If you’d thought ahead you would have taken some business courses in college, maybe held out for an MBA or at least taken a course in negotiation strategy. Failing that, let me recommend a couple of books.

Getting to Yes, (1991 edition by Roger Fisher, William L. Ury and Bruce Patton) is subtitled “Negotiating Agreement Without Giving In”. There’s a sort of companion volume, called Getting Past NO (by Ury alone) and subtitled “Negotiating in Difficult Situations” was released in 1991 along with the second edition of Getting to Yes. Both have been perennial listings on the Business Week best-sellers list.

Both involve a negotiating strategy originally developed at Harvard University where Fisher and Ury were members of the Harvard Negotiation Project. Their work on the psychology of negotiation led to the postulating of a method called "principled negotiation," which they expounded on in the 1981 first edition of Getting To Yes.

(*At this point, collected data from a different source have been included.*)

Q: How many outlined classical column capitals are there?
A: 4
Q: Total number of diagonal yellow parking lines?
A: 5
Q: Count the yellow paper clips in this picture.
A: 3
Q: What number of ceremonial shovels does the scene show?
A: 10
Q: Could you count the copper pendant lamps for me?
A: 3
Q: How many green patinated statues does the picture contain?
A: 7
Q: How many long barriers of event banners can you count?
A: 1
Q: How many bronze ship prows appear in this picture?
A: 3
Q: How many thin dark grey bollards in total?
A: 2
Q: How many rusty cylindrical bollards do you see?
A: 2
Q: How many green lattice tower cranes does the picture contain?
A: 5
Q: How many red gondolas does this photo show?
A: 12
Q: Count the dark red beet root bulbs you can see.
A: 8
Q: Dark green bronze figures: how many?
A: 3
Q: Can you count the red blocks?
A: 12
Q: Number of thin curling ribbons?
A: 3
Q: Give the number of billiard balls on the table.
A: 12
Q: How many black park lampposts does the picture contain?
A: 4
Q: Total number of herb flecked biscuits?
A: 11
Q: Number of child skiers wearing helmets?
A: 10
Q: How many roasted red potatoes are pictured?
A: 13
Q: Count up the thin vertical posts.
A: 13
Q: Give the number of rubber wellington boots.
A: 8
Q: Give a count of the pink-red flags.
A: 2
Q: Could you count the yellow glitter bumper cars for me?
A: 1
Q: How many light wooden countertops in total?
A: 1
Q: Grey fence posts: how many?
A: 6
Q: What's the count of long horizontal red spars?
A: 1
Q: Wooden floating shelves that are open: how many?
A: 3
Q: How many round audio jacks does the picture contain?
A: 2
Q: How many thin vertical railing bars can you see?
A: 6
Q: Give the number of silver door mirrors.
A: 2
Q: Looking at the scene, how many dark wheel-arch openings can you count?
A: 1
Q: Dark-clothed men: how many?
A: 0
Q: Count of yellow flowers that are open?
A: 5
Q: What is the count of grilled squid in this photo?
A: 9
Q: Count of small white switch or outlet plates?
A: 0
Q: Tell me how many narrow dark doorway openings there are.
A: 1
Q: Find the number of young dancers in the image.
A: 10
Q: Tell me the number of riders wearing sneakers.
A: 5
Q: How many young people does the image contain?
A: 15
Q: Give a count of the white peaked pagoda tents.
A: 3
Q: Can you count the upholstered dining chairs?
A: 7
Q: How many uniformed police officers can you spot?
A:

Principled negotiation involves five propositions:

  • Separate the people from the problem.
  • Focus on interests, not positions.
  • Invent options for mutual gain.
  • Insist on using objective criteria.
  • Know your BATNA (Best Alternative To Negotiated Agreement)
In other words, make friends, not enemies.

Ten years later, when the second edition  was issued, Ury realized that no matter how well you followed their advice that there would always be those who simply didn’t listen and kept saying “no”. That’s where the second book comes in.

Getting Past NO looks at what comes next in the negotiation process, and specifically talks about:

The book explains in details how to:

  • Have the joint problem-solving mentality together
  • Break the 5 barriers to cooperation: your reaction, their emotion, their position, their dissatisfaction, their power.
  • Prepare, prepare, prepare yourself by identifying/developing:
    • Interests of each side
    • Options
    • Standards
    • BATNA - Best Alternative To a Negotiated Agreement
    • What do you aspire to? What would you be content with? What could you live with?
It is Ury’s underlying thesis that a good negotiation is achieved by 2 negotiators meeting the needs of both - never one more skilled that overpowers the deal. Because if one negotiator overwhelms the other the deal itself is weakened as the loser might not recognize his involvement and his interests in the deal and therefore have no stake in seeing its success.

What’s really needed, of course, are great marketing skills. You need to convince the others in the negotiation that what you’re offering is what they want (not necessarily what they need). Of course, they may not know that what they want is Risk-Based Access Control, but by identifying what it is that they want in Information Security – even if that is only the wish to keep the company’s name out of the newspaper – then you can better form your “pitch” for the technology you know that they need. For a closer look at our thoughts on this see Martin Kuppinger’s keynote from last spring’s European Identity Conference.

Get the books, learn the methods, Get To YES.